Writing the Cruiser report over the past six months, I feel like I got to know Harley a bit, although he was nameless in the police reports. People complained at least once a week that he slept in doorways, spit on the sidewalk and yelled.
Some members of the community clearly wanted him removed from the downtown, but police were hamstrung. Harley rarely broke the law. As one police officer commented, “they can’t be roasted out of the community because they don’t look right.”
One day early on, I had a long telephone conversation with a woman who felt badly about Harley. She was looking for intervention, but the man himself wasn’t keen. We never did figure out how to help Harley.

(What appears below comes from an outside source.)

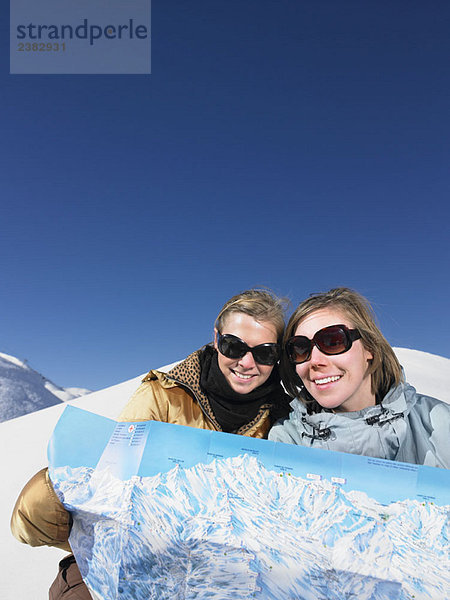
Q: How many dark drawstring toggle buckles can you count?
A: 2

What worries me is Harley wasn’t the sole homeless person turning up in the crime reports. There is a homeless woman who is continually reported bedding down in bank lobbies. She has been the object of complaints 59 times since 2008. Lately she seems compelled to randomly cross busy roadways.
There’s another fellow, long accustomed to living in substandard housing, who has totally frustrated family members. He spent part of the summer in a tent by the old rail bed.
John Andrew, street pastor at Open Arms, knows there are more homeless people. He is aware there are no easy solutions for people who might choose to be homeless and can’t help being mentally ill.
The Valley’s emergency shelter program, Inn From The Cold, has hosted nearly 600 Valley residents or passers-through over the past ten years. Many others have been given assistance to locate apartments or rooms.
Inn from the Cold doesn’t start up until Nov. 1, so some people feeling the chill are likely sleeping in barns and derelict buildings now. The seven local churches and 150 volunteers who keep the program going are unsung heroes.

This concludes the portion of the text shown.